--- WHAT TO PRODUCE ---
Search term "many": copy each line of the data containing it.

--- PROVIDED ENTRIES ---
..............................

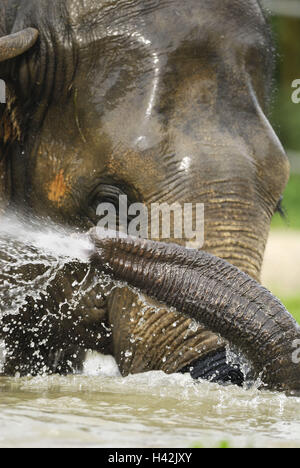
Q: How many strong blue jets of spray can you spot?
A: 0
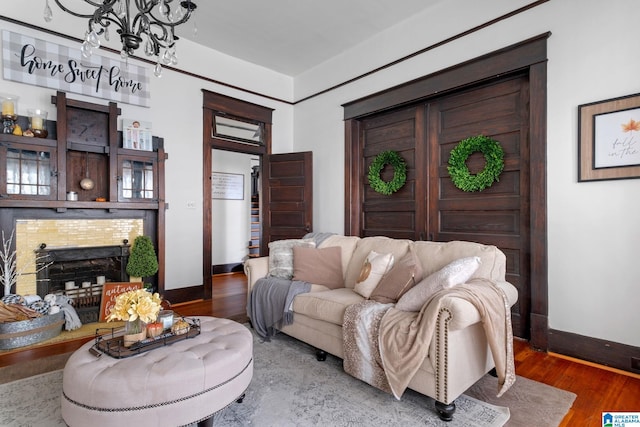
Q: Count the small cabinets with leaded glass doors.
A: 2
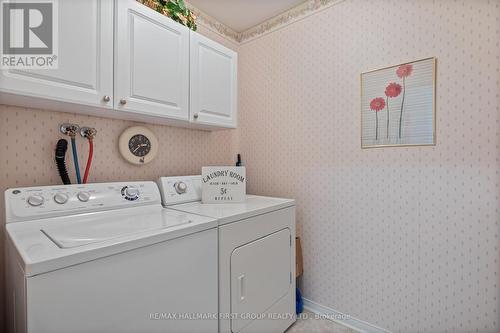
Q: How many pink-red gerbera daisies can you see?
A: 3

..............................

--- COMPLETED EXERCISE ---
Q: How many strong blue jets of spray can you spot?
Q: How many pink-red gerbera daisies can you see?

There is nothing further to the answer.